WHAT YOU HAVE TO DO
Collect every line of the records below that contains the word "image".

INFORMATION
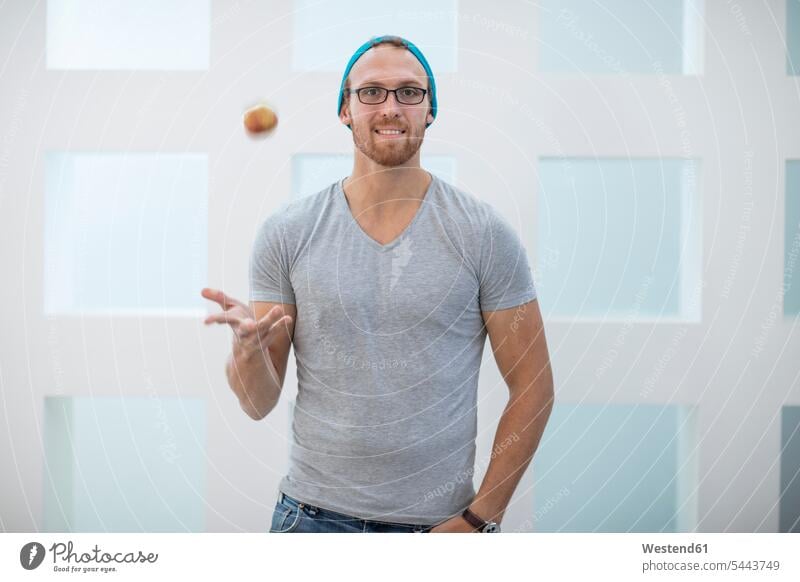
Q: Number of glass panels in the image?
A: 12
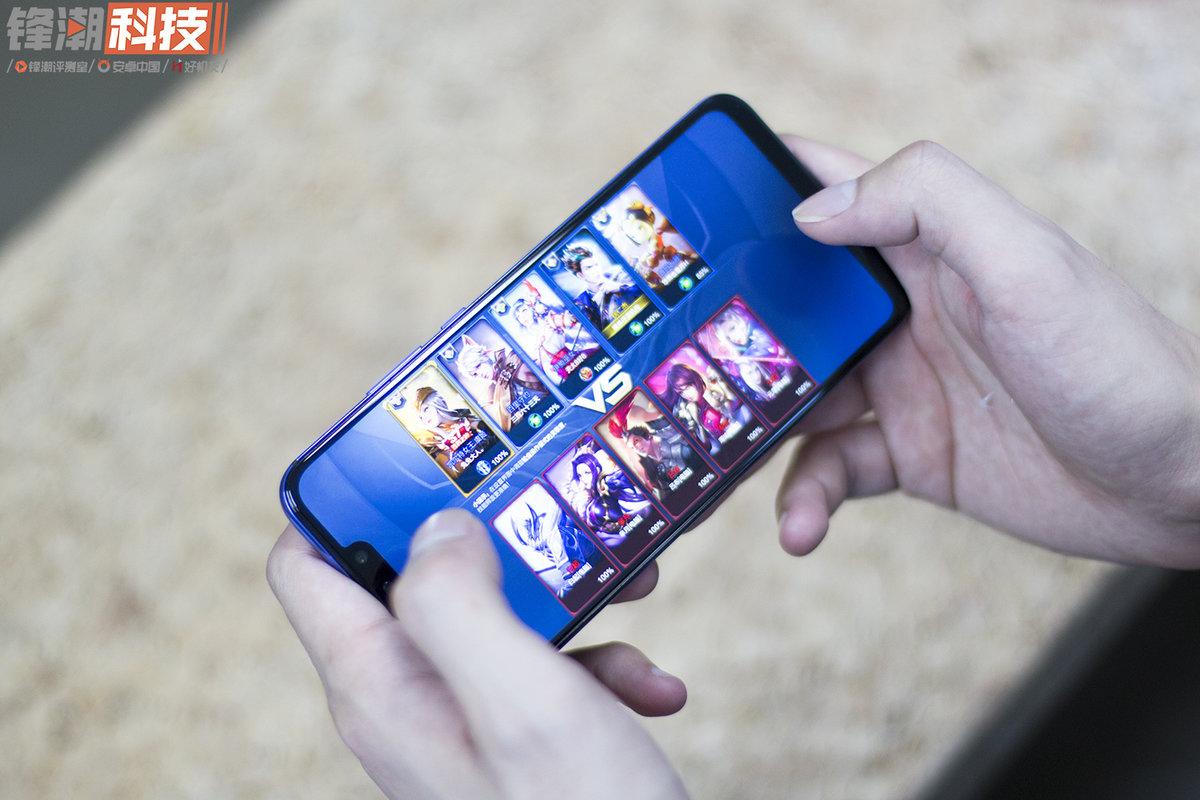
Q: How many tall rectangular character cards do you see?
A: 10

...

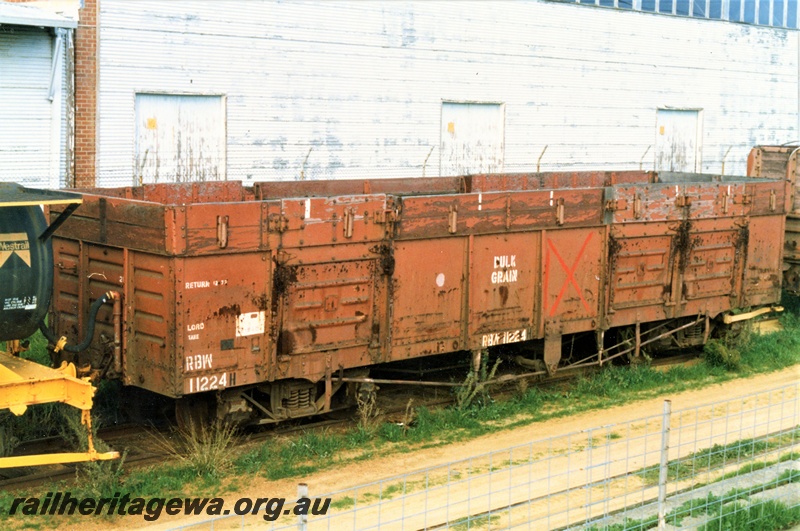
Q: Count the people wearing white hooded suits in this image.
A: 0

WRITTEN RESPONSE
Q: Number of glass panels in the image?
Q: Count the people wearing white hooded suits in this image.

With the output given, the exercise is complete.